At O Trade we see COVID as a real-life test to work in social management.  COVID is a call to collaboration and understanding that the well-being of others depends on each of us.  This reflects in how the private sector approached community engagement and understood the social dynamics of communities.  

COVID, in the short term, is limiting our ability to travel and serve communities directly.  This limitation has opened space to build new partnerships with organizations that have supported us in the past, and today we are building mechanisms in which O Trade can continue to conduct root cause analysis, assessments, and, from here, design solutions.  Although sadly the O Trade team cannot implement on-the-ground due to travel restrictions, we are now focused on working with communities through engaged partners who are geographically positioned for providing on-the-ground support.

COVID in the long term has helped us to reevaluate how our approach to conflict-free environments can be imbedded in all the programs we designed for the private sector.  Our thinking is extending in terms of benefiting society with our knowledge.  Transparency and collaboration are now key areas to build new solutions – transparency in reporting and collaboration in implementing solutions.  This led to new partnerships; as mentioned before, we are expanding our network of colleagues and revisiting mechanisms to contribute from here in Canada.  

The following examples outline O Trade’s work in defining and implementing COVID-related solutions.  

This year we have been actively involved in addressing challenges that COVID wrought on Ecuadorian Indigenous communities, including the definition and implementation of company-specific approaches required for safe operational readiness.  The intent was to ensure safe collaborative reopening of facilities, based on the mutual support of the local communities and governments.  In the case of Indigenous Ecuadorian communities, O Trade started a very significant communication campaign in early February through Radio Kiruba, a Shuar Indigenous radio station reaching an estimated audience of 50,000 persons across the Ecuadorian and Peruvian Amazonia.  Messaging was bilingual, in Shuar and Spanish, facilitating regional people to learn how to mitigate COVID-related risks through preventative measures.  The communication program was extended to the distribution of food, with over 800 tons of food distributed across 1,200 families, thereby allowing people to remain home with the ability to feed families amidst the crisis.  This was especially important given that Ecuador’s government imposed strict restrictions on mobility during the lock-down period.  

For company operations, O Trade drafted COVID protocols for our clients in Ecuador and Mexico, and defined safety measures that minimized health risks to employees and to surrounding communities.  The protocols were developed collaboratively with medical teams, experts in HSE and exploration, resulting in effective approaches to mitigate risk while allowing exploration teams to continue their work of sampling with the assistance of local workers, who passed strict examinations prior to being transported to field-work.  
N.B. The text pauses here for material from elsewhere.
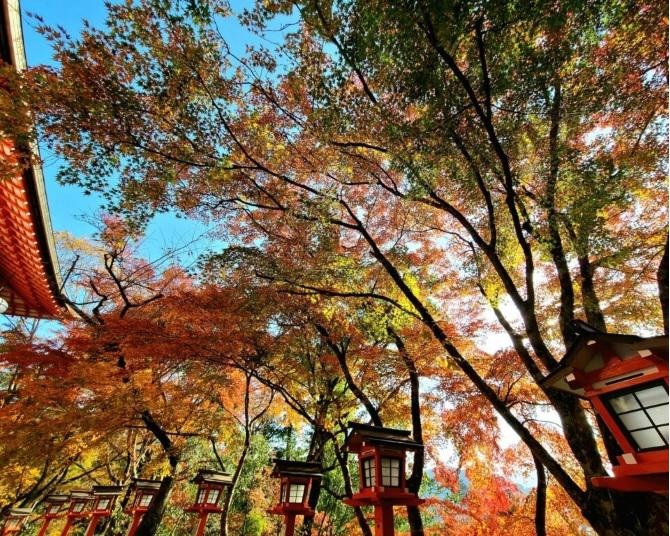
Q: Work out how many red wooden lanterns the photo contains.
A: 9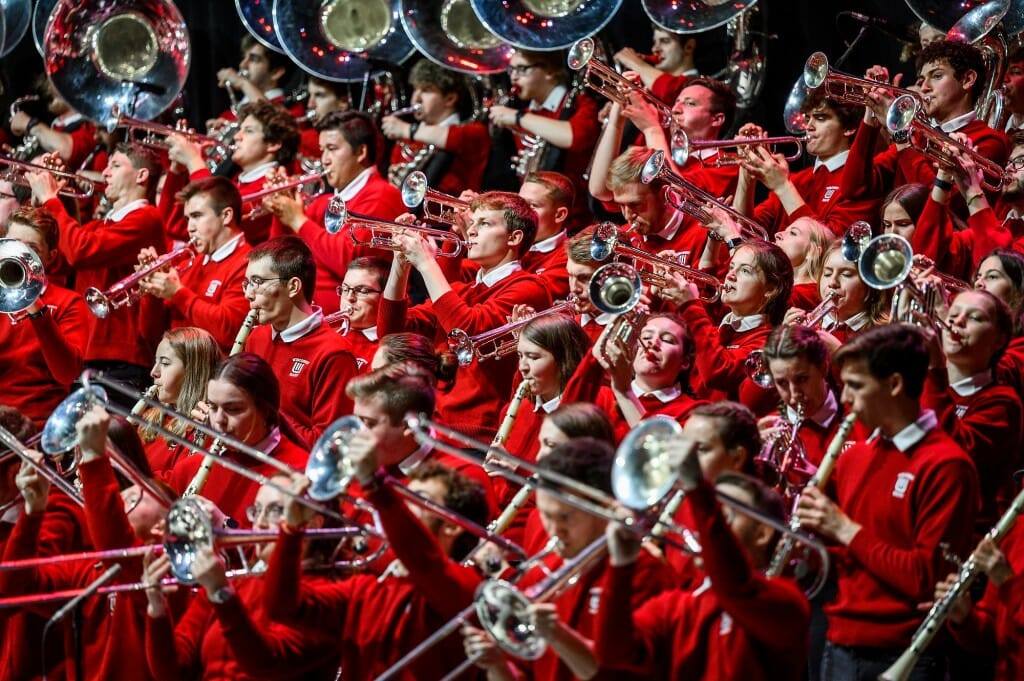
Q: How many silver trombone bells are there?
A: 5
All of our above efforts resulted in minimizing the risk of COVID spreading in Ecuador, where regional cases were contained to no more than 20, most of whom were military personnel.  The small number of cases allowed local health authorities to act on traceability, managing the risk.  Organization and collaboration were key to controlling the pandemic, and transparency in informing the Indigenous communities was key in driving behaviors that were necessary to minimize spread.  In Mexico, no COVID cases have been reported from teams working in the field on our projects, given that full control starts with the company.  

Our work always looks to integrate operational efficiency with social development, and COVID has been the best of tests to prove our approach.